◆ Work order:
When you reach the line that contains "Q: I need the", begin copying exactly, and continue through the last line of the data; no pictures belong in the copy.

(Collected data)
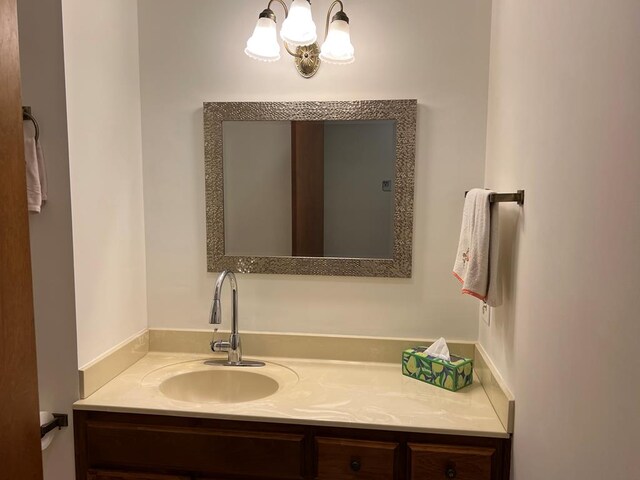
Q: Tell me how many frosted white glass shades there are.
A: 3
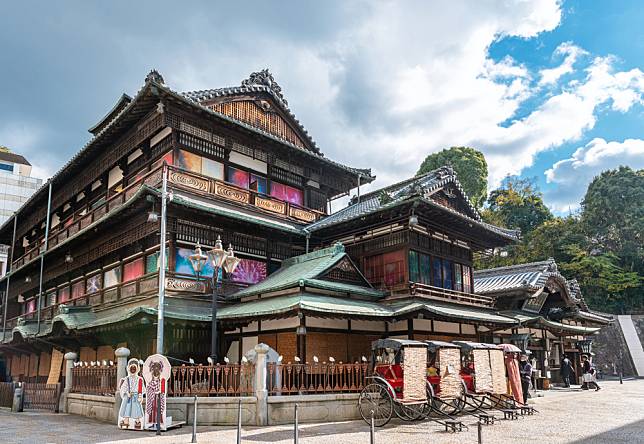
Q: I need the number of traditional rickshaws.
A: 4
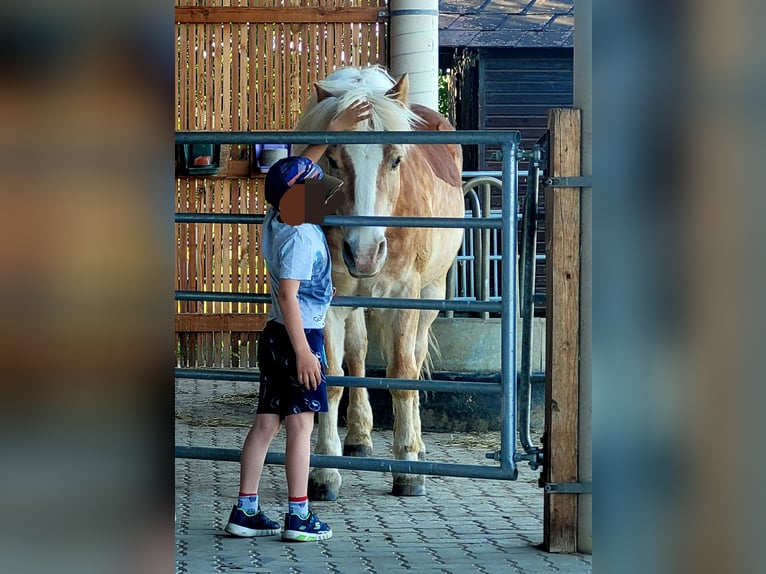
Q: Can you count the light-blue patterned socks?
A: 2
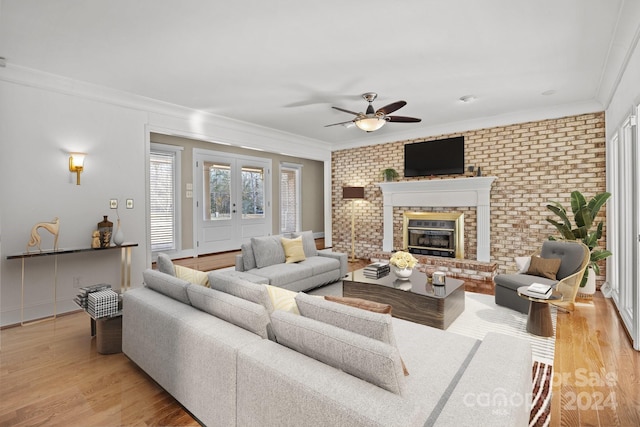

◆ Solved exercise:
Q: I need the number of traditional rickshaws.
A: 4
Q: Can you count the light-blue patterned socks?
A: 2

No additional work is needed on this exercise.